Salem Weekly (formerly Salem Monthly) was an alternative newspaper publication in Salem, Oregon, United States. The semi-weekly paper was established as a monthly in April 2003 and closed in November 2018. It was owned and published by Andrew Paul "A.P." Walther.

==History==
The Salem Monthly traces its origins to a coffee house in downtown Salem, Oregon called the Coffee House Cafe. Dating back to the mid-1990s, the cafe served as a popular meeting place and hangout for Salem's youth culture. In its later years of operation, the cafe began publishing a newsletter to engage customers in Salem's community and cultural affairs. Inspired by the reaction to the cafe's newsletter, cafe owner A.P. Walther decided to start up a publishing operation for an alternative newspaper in town. On November 28, 2018, the Statesman Journal reported the closure of Salem Weekly, which the Weekly announced in a letter relayed to the Statesman via local blogger Brian Hines.
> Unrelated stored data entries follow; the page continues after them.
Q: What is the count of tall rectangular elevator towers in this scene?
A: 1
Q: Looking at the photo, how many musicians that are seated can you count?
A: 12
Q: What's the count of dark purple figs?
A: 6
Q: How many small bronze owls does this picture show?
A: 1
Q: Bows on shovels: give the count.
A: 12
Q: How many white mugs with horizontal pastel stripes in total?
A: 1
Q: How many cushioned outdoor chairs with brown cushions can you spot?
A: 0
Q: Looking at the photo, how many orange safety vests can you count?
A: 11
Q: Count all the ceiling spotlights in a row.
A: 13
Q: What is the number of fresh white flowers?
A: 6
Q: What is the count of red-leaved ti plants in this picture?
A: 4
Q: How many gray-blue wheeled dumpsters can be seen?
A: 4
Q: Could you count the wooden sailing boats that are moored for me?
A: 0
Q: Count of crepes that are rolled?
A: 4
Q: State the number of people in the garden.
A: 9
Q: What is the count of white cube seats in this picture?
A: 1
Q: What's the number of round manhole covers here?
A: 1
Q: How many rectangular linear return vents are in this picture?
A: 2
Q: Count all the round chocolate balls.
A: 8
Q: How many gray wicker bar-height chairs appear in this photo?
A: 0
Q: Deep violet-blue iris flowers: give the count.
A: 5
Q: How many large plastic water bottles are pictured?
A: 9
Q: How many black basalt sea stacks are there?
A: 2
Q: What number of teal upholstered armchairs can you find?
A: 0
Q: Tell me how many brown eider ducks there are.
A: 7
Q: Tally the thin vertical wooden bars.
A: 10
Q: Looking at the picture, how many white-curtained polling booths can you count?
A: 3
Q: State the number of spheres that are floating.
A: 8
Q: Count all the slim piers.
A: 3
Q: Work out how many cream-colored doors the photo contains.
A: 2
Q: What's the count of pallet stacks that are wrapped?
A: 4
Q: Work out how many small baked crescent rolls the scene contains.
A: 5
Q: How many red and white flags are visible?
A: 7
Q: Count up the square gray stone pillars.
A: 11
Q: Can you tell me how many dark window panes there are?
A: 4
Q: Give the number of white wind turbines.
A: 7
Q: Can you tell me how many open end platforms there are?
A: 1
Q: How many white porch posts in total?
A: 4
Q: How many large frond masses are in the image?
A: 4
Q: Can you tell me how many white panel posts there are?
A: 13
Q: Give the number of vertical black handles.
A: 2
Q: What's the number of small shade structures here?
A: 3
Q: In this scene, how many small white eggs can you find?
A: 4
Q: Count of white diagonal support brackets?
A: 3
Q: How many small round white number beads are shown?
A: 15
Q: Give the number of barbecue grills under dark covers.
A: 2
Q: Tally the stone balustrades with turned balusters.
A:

The last issue of the paper was published on October 25.

==Topics==
Topics covered in past issues include: the stigma of living on welfare; the dangers of pollution and whether recycling helps; Chemeketa Community College's financial struggles; local gay citizens' reactions to the nullification of gay marriages that took place in Multnomah County; local residents' experiences of racism; internment of Japanese, Italian, and German Americans during World War II; the Native American perspective on Thanksgiving; Bush's abuses of power; Noam Chomsky and the Iraq War.

==Mission==
Publisher A.P. Walther says Salem Monthly was created to give Salem "exposure to local news, thought, and culture in the greater Salem area."